The Way Google’s AI Research System is Transforming Tropical Cyclone Prediction with Speed

When Developing Cyclone Melissa was churning off the coast of Haiti, weather expert Philippe Papin felt certain it was about to grow into a monster hurricane.

As the primary meteorologist on duty, he predicted that in a single day the weather system would intensify into a category 4 hurricane and begin a turn in the direction of the coast of Jamaica. Not a single expert had previously made this confident forecast for rapid strengthening.

But, Papin had an ace up his sleeve: artificial intelligence in the guise of the tech giant’s new DeepMind cyclone prediction system – released for the first time in June. And, as predicted, Melissa evolved into a storm of remarkable power that ravaged Jamaica.

Increasing Reliance on AI Predictions

Meteorologists are heavily relying upon Google DeepMind. On the morning of 25 October, Papin clarified in his official briefing that Google’s model was a key factor for his confidence: “Roughly 40/50 AI simulation runs indicate Melissa becoming a most intense storm. While I am not ready to forecast that strength at this time due to track uncertainty, that is still plausible.

“There is a high probability that a period of quick strengthening is expected as the storm moves slowly over exceptionally hot ocean waters which is the most extreme oceanic heat content in the whole Atlantic basin.”

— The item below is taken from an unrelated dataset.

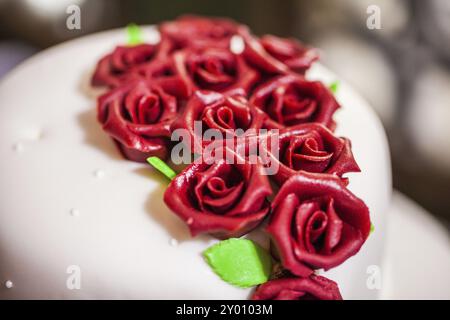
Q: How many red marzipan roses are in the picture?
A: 11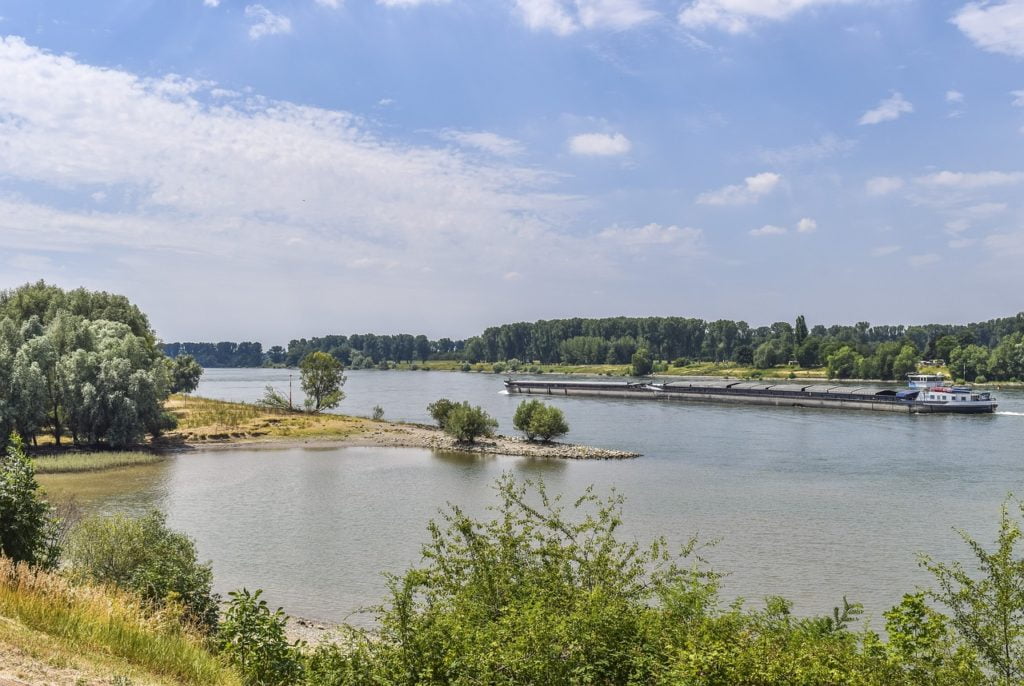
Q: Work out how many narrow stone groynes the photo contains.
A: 1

Surpassing Traditional Models

Google DeepMind is the first AI model dedicated to hurricanes, and currently the first to outperform traditional meteorological experts at their own game. Through all tropical systems this season, Google’s model is the best – surpassing experts on path forecasts.

The hurricane eventually made landfall in Jamaica at maximum intensity, among the most powerful coastal impacts ever documented in almost 200 years of record-keeping across the region. The confident prediction likely gave residents extra time to prepare for the disaster, possibly saving lives and property.

How Google’s Model Works

The AI system works by identifying trends that traditional lengthy physics-based prediction systems may miss.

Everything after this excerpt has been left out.